Whether it's internal or public-facing technology, businesses of all sizes depend on the availability of their IT assets, which may include servers, routers, networks, switches, and websites. If you're picking up this book, then you already know the value of monitoring and more than likely have an installation of Zenoss Core running.
Zenoss Core is an open source network and system monitoring platform that is sponsored by Zenoss, Inc. Zenoss, Inc, develops two versions of Zenoss: Core and Enterprise. Core belongs to the community and is supported by the community.
Enterprises adds some value-added features on top of the Core version, such as an extended report library, synthetic web transactions, certified monitors (ZenPacks), and a global dashboard for multiple Zenoss installations. The additional features allow Zenoss Inc., to sell the enterprise version as a commercial software product with support. As open source consumers, we're familiar with this business model. Our focus in the book is on Zenoss Core, but the concepts will also apply to Zenoss Enterprise.
Zenoss Core is a monitoring solution that can be as complex as you need it to be. And while just about anyone can install it, turn it on, and monitor "something," Zenoss Core is packed with features in a complicated interface. The interface has been drastically improved over version 2, but it's not the type of software you can intuitively use—in other words, a bit of guidance is in order.
The role of this book is to serve as your Zenoss Core tour guide and save you hours, days, maybe weeks of time. It's designed to quickly acquaint you with the core features so you can customize Zenoss Core to your needs. It's loaded with screenshots and provides a handy reference guide. Zenoss Core provides a monitoring solution that incorporates the following:
User and alert management
To monitor your IT assets (servers, routers, switches, websites, and anything else attached to your network), you install Zenoss Core to a server. Even though Zenoss Core is intended to be installed on a Linux server, virtual appliances are available that allow Macintosh and Windows users to install a working version of Zenoss Core by using VMware.
After installation, you can manage your Zenoss Core installation and your monitoring setup from a web-based interface. The following screenshot shows a dashboard view:
The web portal is the face of the Zenoss Core system and is the place where we spend most of our time. It provides a single access point to the monitoring system and requires no operating-system-specific knowledge to use. The web interface features drag-and-drop dashboard portlets that display a customized view of the network's health at any given time.
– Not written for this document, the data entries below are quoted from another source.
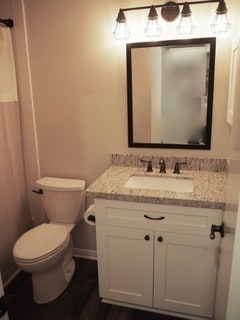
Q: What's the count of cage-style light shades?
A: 4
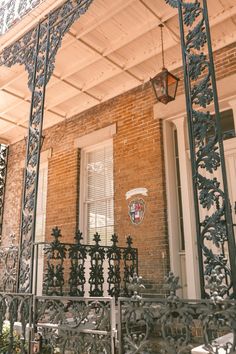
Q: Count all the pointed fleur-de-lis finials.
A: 5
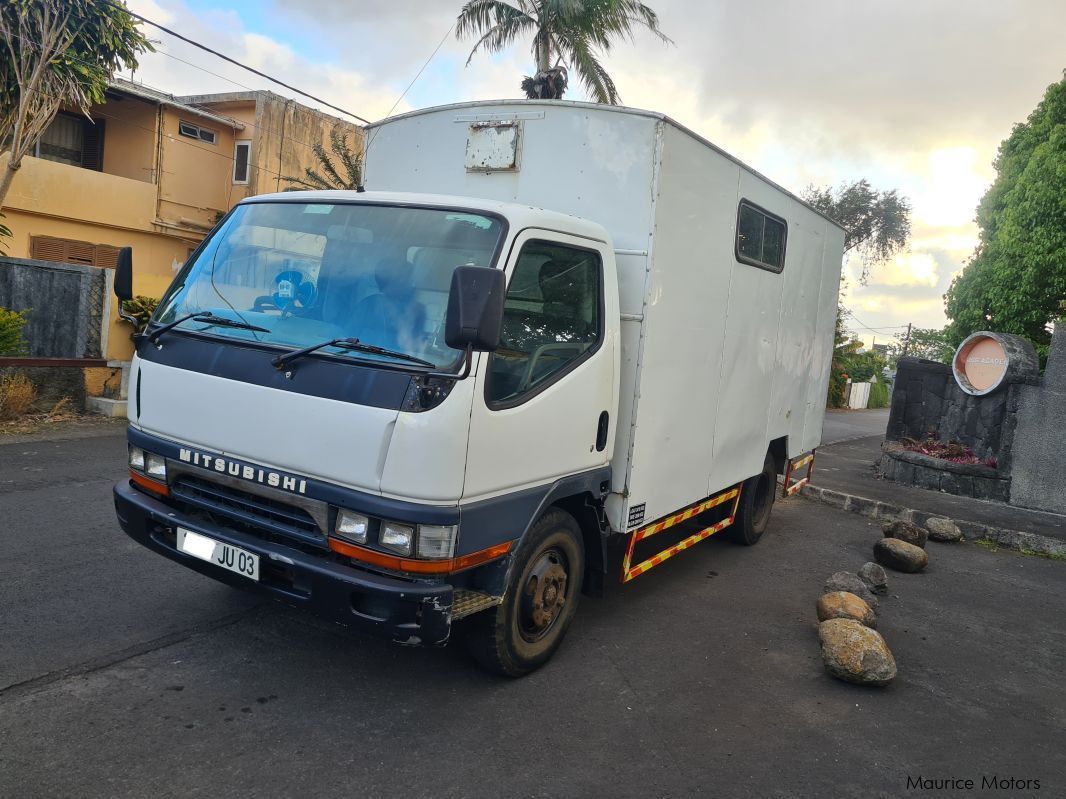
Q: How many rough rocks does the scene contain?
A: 7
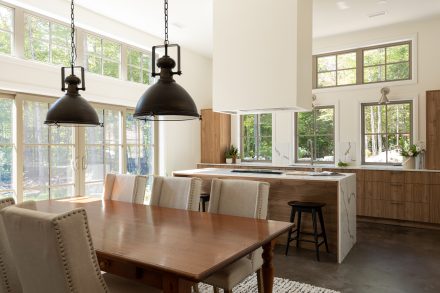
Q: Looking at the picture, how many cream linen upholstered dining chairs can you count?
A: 5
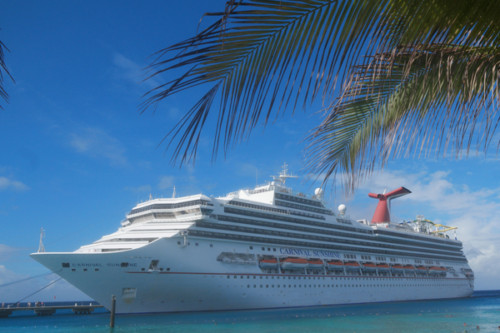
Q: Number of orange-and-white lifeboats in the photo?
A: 11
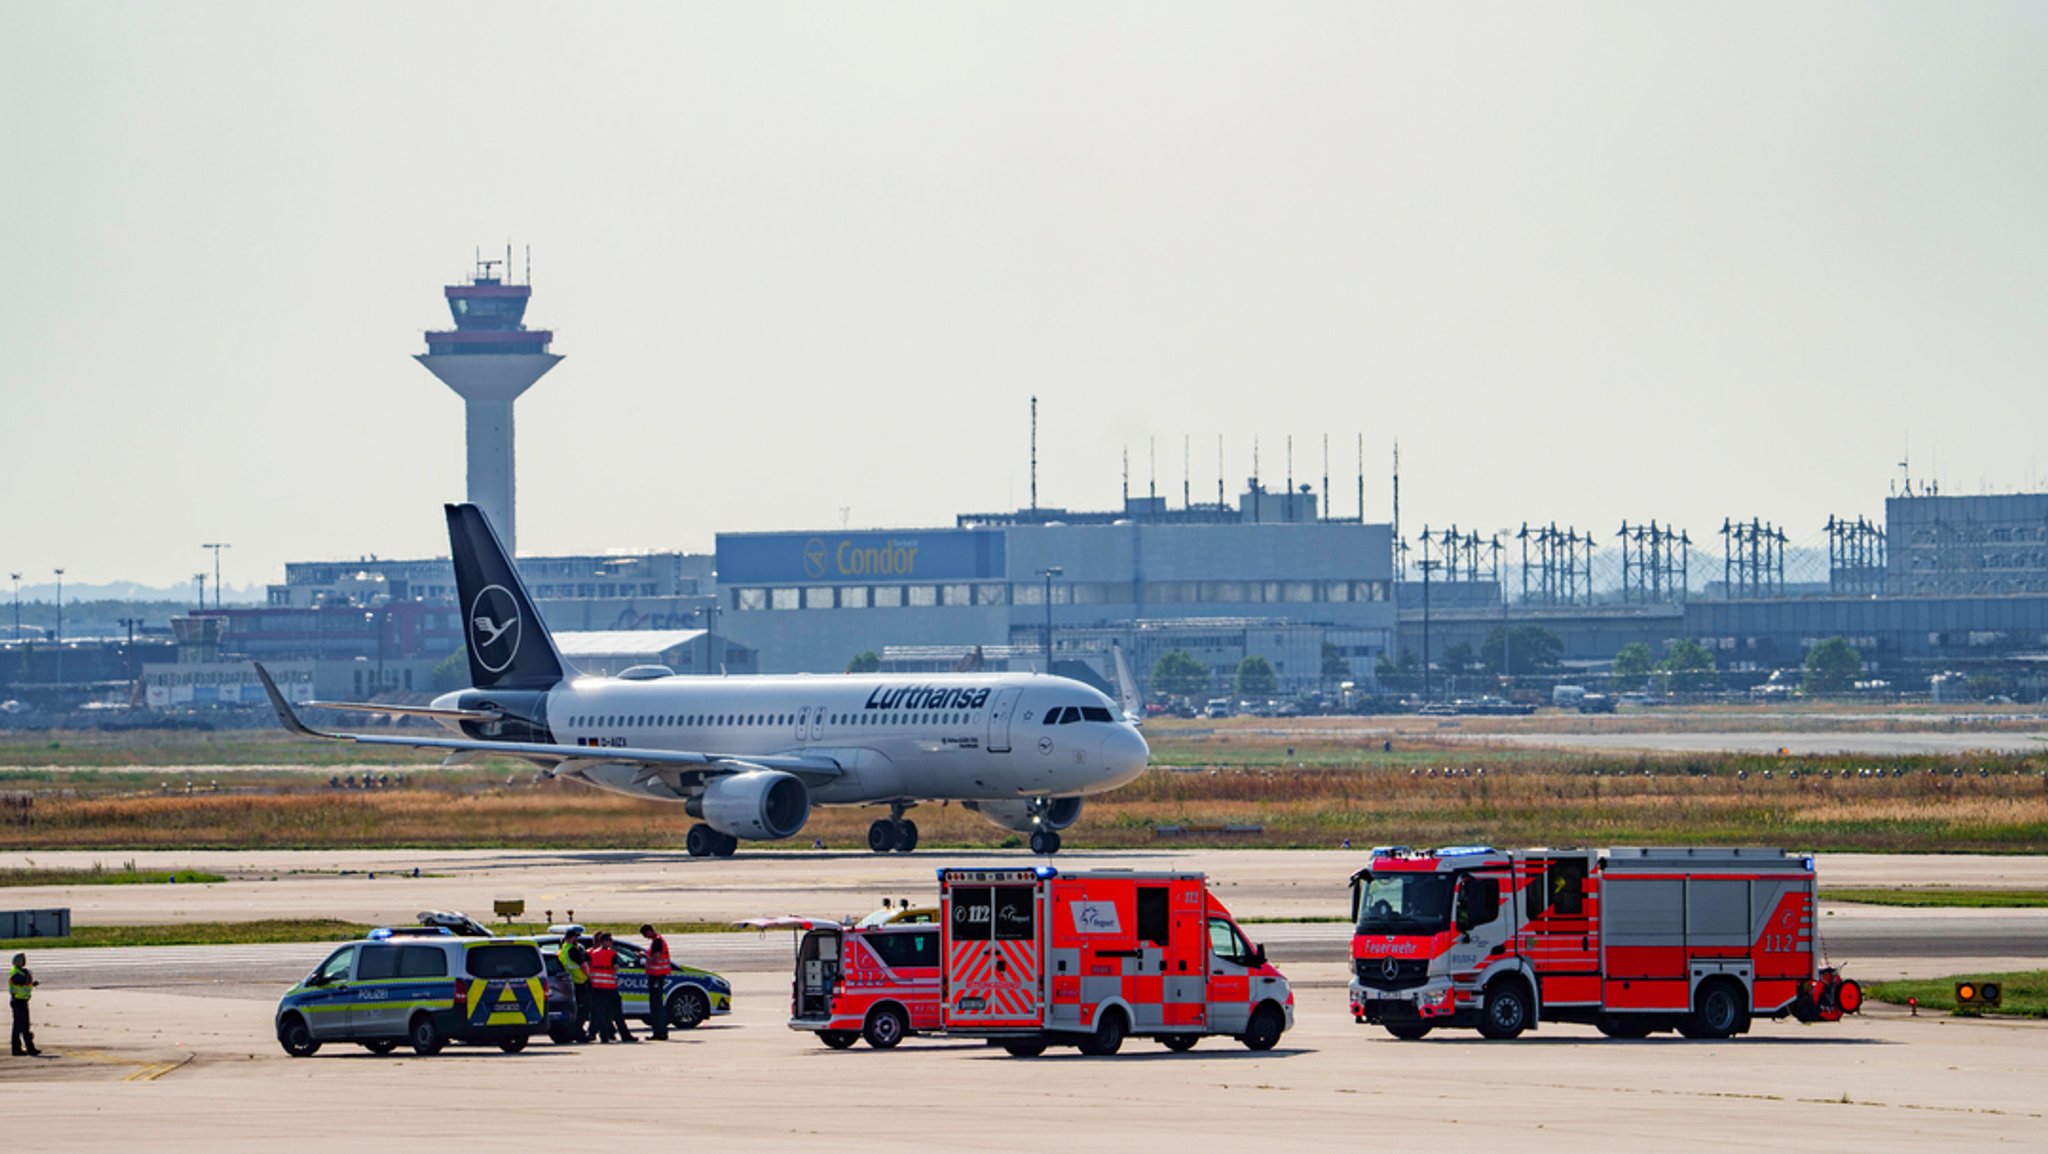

At the heart of the device management capabilities, Zenoss Core uses a configuration management database (CMDB), which stores a model of the IT environment and its change history. Zenoss Core supports adding IT assets (I'll switch out of "executive-speak" and just refer to the "IT assets" as devices from this point on) to the CMDB one at a time or by auto-discovering active devices by walking the routing tables. Devices are then modeled via Simple Network Management Protocol (SNMP), SSH (or Telnet), or port scans.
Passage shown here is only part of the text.